How does FREB-TQA differ from previous TQA benchmarks?

FREB-TQA reveals the key strengths and weaknesses of end-to-end and pipeline TQA systems.
Previous work do not disentangle the various aspects of robustness, thus not providing detailed insights into the cause of robustness issues.
Previous work analyze the four aspects for other tasks.

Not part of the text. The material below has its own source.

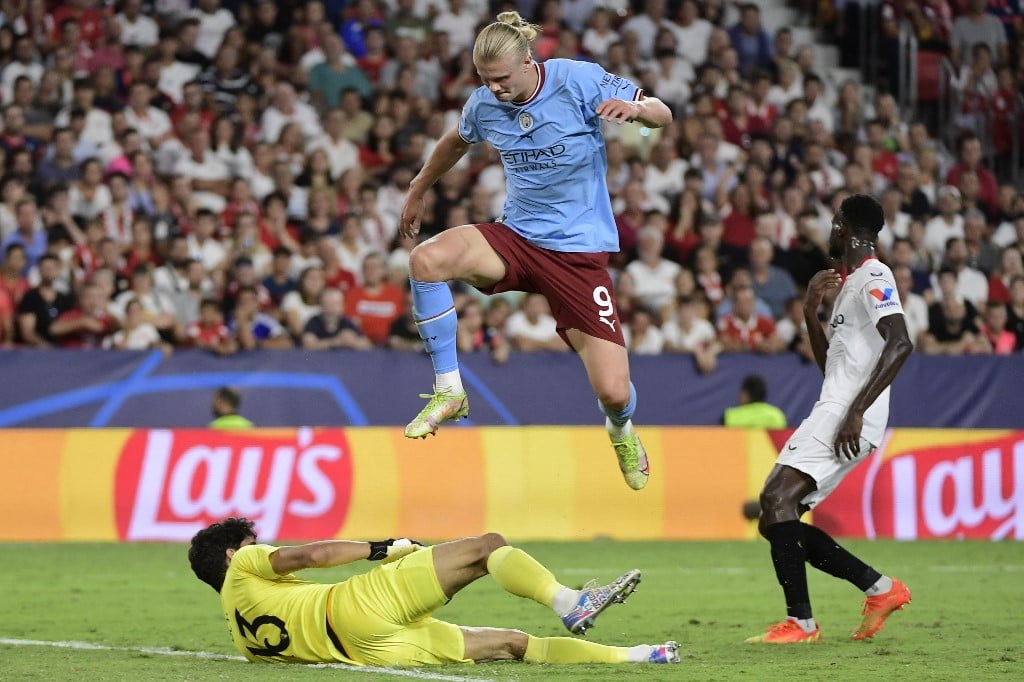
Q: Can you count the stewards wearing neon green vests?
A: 2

Which systems and models are employed for the evaluation? What are their key differences?

End-to-End systems:
- TAPEX: based on BART
- OmniTab: further fine-tune TAPEX on natural and synthetic data
Pipeline systems:
- TaPas: first predicts relevant cells and an aggregation function, then produces answers using a numeric tool
- Binder: first generate intermediate representations (e.g. SQL queries) using GPT-3.5, then execute the queries using a program interpreter
Off-the-shelf LLMs:
- GPT-3.5: three-shot prompting
- LLaMA-7b-chat: LORA fine-tuning

Which evaluation metrics are used?

Exact match accuracy (Em)
Exact match difference (Emd)
Variation percentage (VP)

What are the results of the experiments?

What conclusions are drawn from the results?

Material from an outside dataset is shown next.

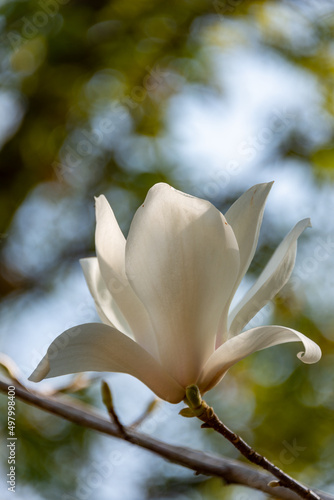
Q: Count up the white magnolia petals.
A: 7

All systems suffer from substantial robustness issues.
End-to-end TQA systems:
- more robust against table structure changes
- fail on numerical reasoning questions
LLMs-based systems:
- more robust against transposing tables
- less robust against table structure changes
- perform better on short serialized tables
Pipeline systems:
- more robust against value changes in relevant cells
- the prediction of aggregation function or query still suffer s from various perturbations of the table
- intermediate representations (i.e. aggregation function, query) makes the model more explainable
- pipeline-based paradigm is promising towards more robust TQA

What are the main advantages and limitations of this paper?

Advantages:

This work disentangles the various aspects of TQA systems’ robustness, which provides fine-grained analyses and deep insights into the underlying cause of their robustness issues.
This work evaluates two classes of TQA systems which have different mechanisms and complete the task in different manners, facilitating the investigation of the impact of system architecture on the robustness.
This work also evaluates recent LLMs (GPT-3.5 and LLaMA-7b-chat) that generate answers auto-regressively, posing challenges in terms of controlled generation, faithfulness and interpretability.
This work makes the novel benchmark publicly available, boosting future research on this problem in the community.
This work focuses on the robustness issues of TQA systems that are crucial in real-world applications, e.g., the interaction with relational databases and information extraction.

Limitations:

The input tables are serialized into plain text before being fed to the model. Despite its necessity to align with the models input format during training, the serialization process often increases the input length and hence reduces the model’s robustness. The serialized table could omit relevant information across different rows or columns. More serialization methods could be compared to assess the model’s robustness.
This work only evaluates general LLMs, i.e. GPT-3.5 and LLaMA-7b-chat, which were pre-trained on plain texts. Further evaluations could be done using LLMs specifically trained on the TQA task, which are equipped with a specific table encoder.
Humans typically also rely on their visual perception to comprehend the table. Would it be worth adopting multimodal models that takes the screenshot of the table and the textual question as inputs, and generates the answer based on the information from both modalities?